Beloved North Beach Souffle Restaurant Cafe Jacqueline Closes After 46 Years
"Knowing that Margulis was still in the kitchen each night at age 89, many in-the-know San Francisco food folk made pilgrimages back to Cafe Jacqueline in recent years, or made a point to get there if they hadn't been. The restaurant, first opened in 1979, has always served pretty much nothing but souffles it was reportedly the only souffle-focused restaurant in the US along with French onion soup, escargot, and a couple of salads. And that focus on the single, challenging craft of souffle-making, along with the Old World-feeling dining room on Grant Avenue, made this place a special destination with positively perfect, ethereal puffs of whisked eggs and flour coming out of the kitchen every night."

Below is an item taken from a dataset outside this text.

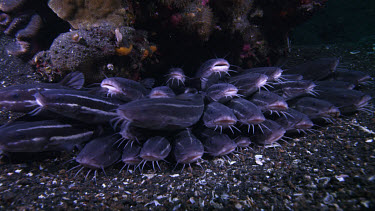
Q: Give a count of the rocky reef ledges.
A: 1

"I made a point to get there when the restaurant reopened that summer, and then rumors circulated this past fall that Margulis, nearing age 90, was considering finally retiring. She was still back there with her traditional chef's toque, long gray braid and protective eyeglasses, using a mixer now to whisk the egg whites as she has for many years but still finishing each souffle herself, by hand, in her big copper bowl, beside her big wooden bowl piled high with eggs."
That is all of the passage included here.